El trasero redondeado de la otra mujer quedaba expuesto a la mirada de Ana, que pudo
contemplar algunas zonas enrojecidas a través del encaje suave de la ropa interior. El
ordenó a la chica que bajara la cabeza y pusiera los brazos hacia abajo, colgando laxos sobre el
respaldo de la silla. Ana sólo podía ver su espalda y su trasero, que ahora reposaba sobre sus
propias piernas.Él se acercó entonces Ana, que esperaba su turno en tensión. Lo deseaba como nunca antes
había deseado a ningún otro hombre, tanto que no le importaba lo que hiciera con ella.
Tenía la extraña sensación de que él era capaz de hacerla llegar al orgasmo sin tocarla siquiera,
¿sería posible?
El se arrodilló frente a ella para que sus rostros quedasen a la misma altura, apoyando las
manos en el asiento del sillón y acariciando sus muslos suavemente. El cuerpo de Ana
reaccionó y a la vez que se mordía el labio inferior, dejó escapar más flujos, que se unieron a
los anteriores, humedeciendo más así su lencería, sus piernas, el sillón…
Él, despacio; arrimó su rostro al de ella y Ana notó cómo su garganta se secaba, cómo su
respiración se contraía, cómo sus pupilas se dilataban delatando el deseo que le recorría el
cuerpo.
La boca de el se acercó a la de ella, que deseaba que la poseyese de inmediato; no le
importaba cómo ni dónde, pero sí cuándo. Y lo quería ahora.
Una de sus manos se encaminó despacio hasta el centro de sus muslos, colándose bajo el
vestido para acariciar la humedad. Por un instante, el cerró los ojos y sonrió al ver lo
húmeda que estaba para él, por él. No podía negar el deseo que despertaba en su interior.
—Así que has vuelto a por más —murmuró disfrutando del momento, y se deleitó al saberse
deseado.
—Sí, —contestó ella apenas con un hilo de voz.
—Voy a tener que castigarte por desear más de lo que permito —susurró él de nuevo, y esta
vez su dedo se coló bajo las bragas.
Acariciaba su sexo mojado de arriba abajo, describiendo un profundo círculo cuando llegaba al
clítoris, arrancando jadeos desesperados que quedaban en el olvido en cuanto los dejaba
escapar, pues, tras cada jadeo, él alejaba los dedos para comenzar de nuevo la tortura.
Ana no sabía qué decir, no podía pensar, sólo sentir. ¿Cómo era posible que ese hombre le
nublase la razón?
—El castigo que te impondré por ser una niña mala será prohibirte que te corras —murmuró el.
Él no tenía ni idea del significado de sus palabras, pero ella sí.
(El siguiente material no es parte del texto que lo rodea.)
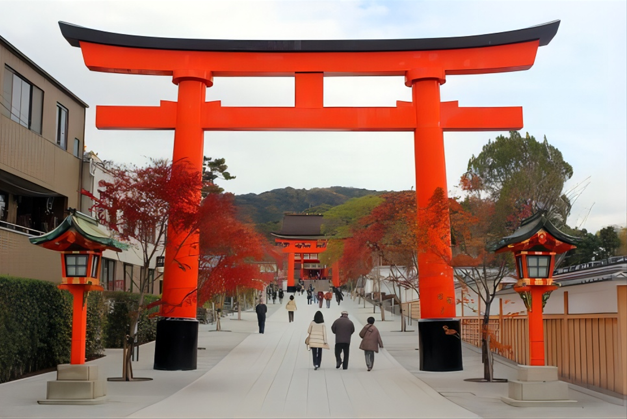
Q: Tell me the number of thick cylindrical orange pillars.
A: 2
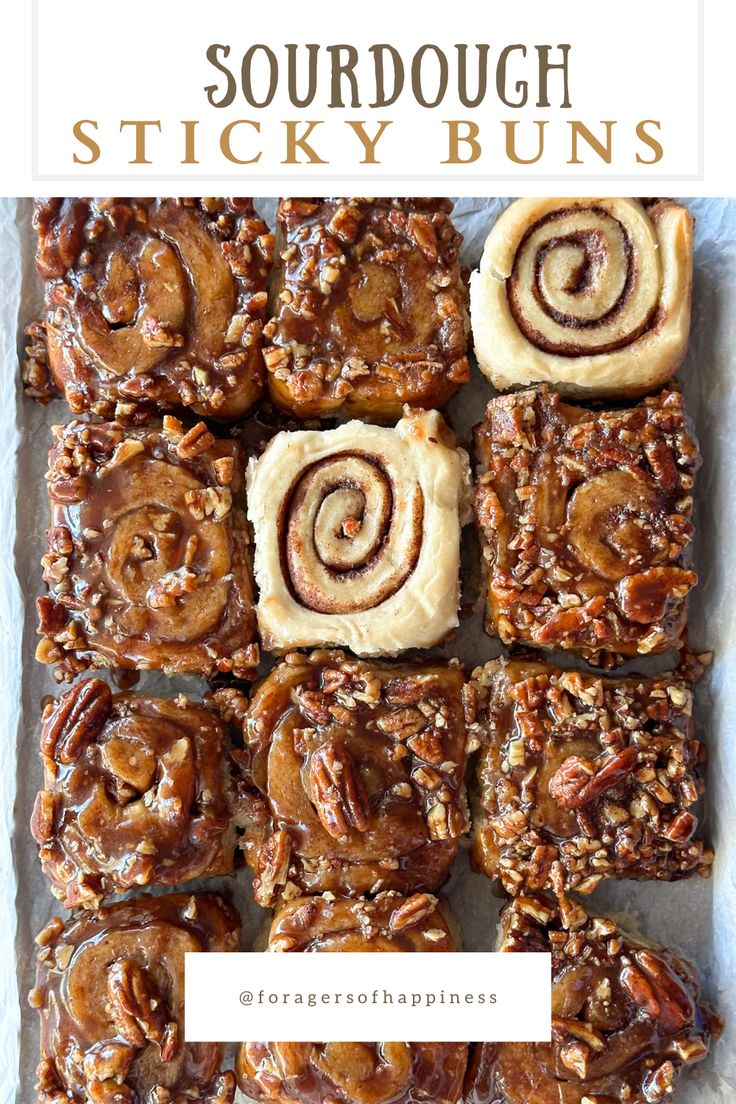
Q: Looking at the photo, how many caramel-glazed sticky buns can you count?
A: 10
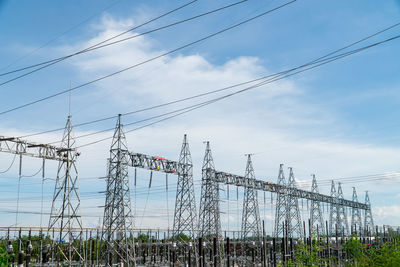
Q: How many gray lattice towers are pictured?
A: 12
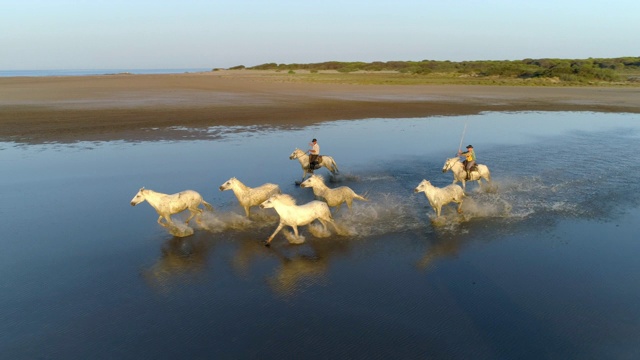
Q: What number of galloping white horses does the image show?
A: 7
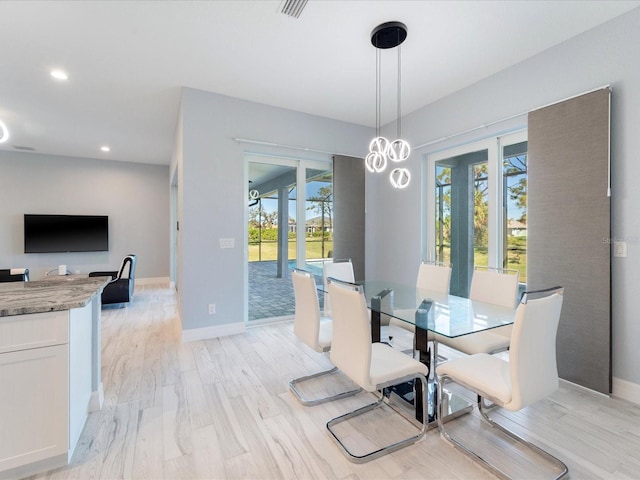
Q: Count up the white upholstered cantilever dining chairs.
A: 6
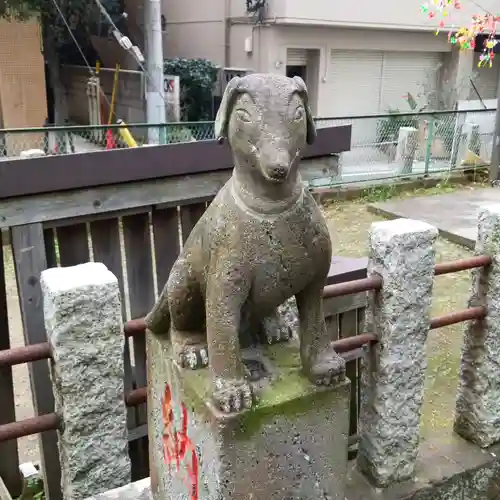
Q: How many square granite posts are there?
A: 3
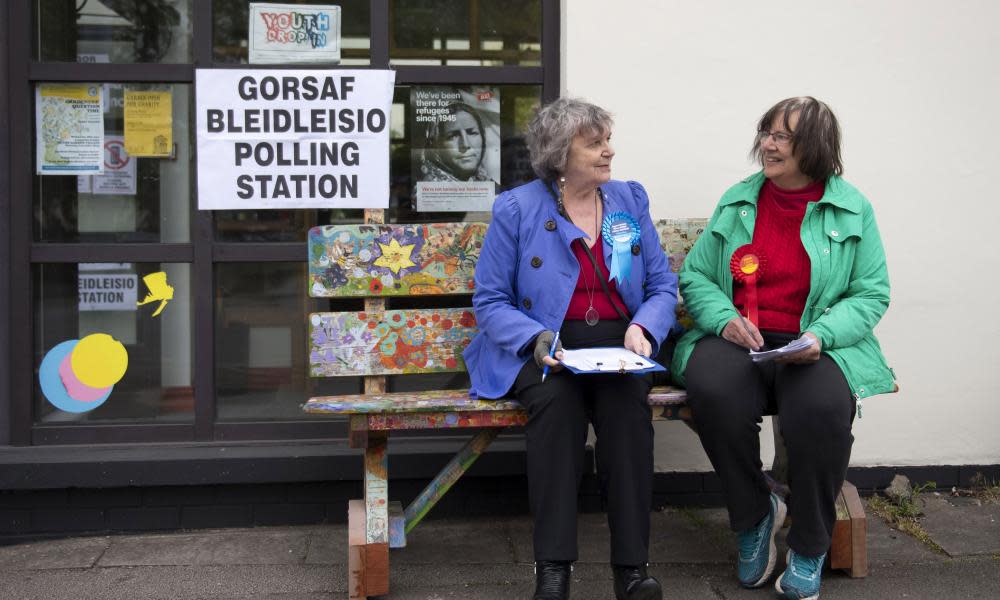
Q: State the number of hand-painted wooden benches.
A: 1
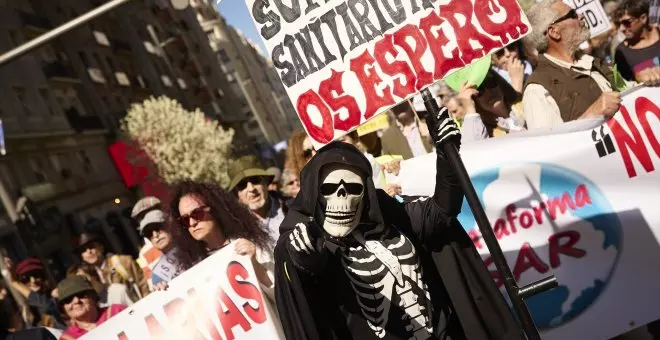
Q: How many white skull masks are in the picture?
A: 1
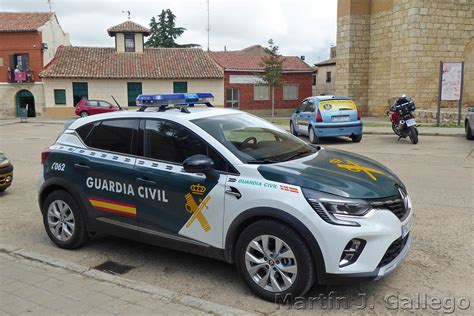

No podía, nunca había podido,
sólo con él. Él había sido su primera vez. Llevaba sufriendo el martirio de no conseguir llegar al
clímax toda su vida.
—No lo harás hasta que yo diga que puedes.
La tortura se alargaba, los dedos del hombre se perdían entre sus pliegues, acariciando su
interior, la zona donde comenzaba su ano, para de nuevo regresar al clítoris, pellizcarlo y
despojarla de voluntad.
El dejó a Ana jadeante y frustrada cuando se alejó para volver con la otra mujer, que
esperaba en la misma postura.
La torturaba mientras ella se veía obligada a presenciar la sucesión de caricias y besos que
deseaba para sí. Un placer que le pertenecía y esa mujer le estaba robando. La chica gemía y
jadeaba sin tapujos, aceptando todo el placer que el tenía a bien regalarle.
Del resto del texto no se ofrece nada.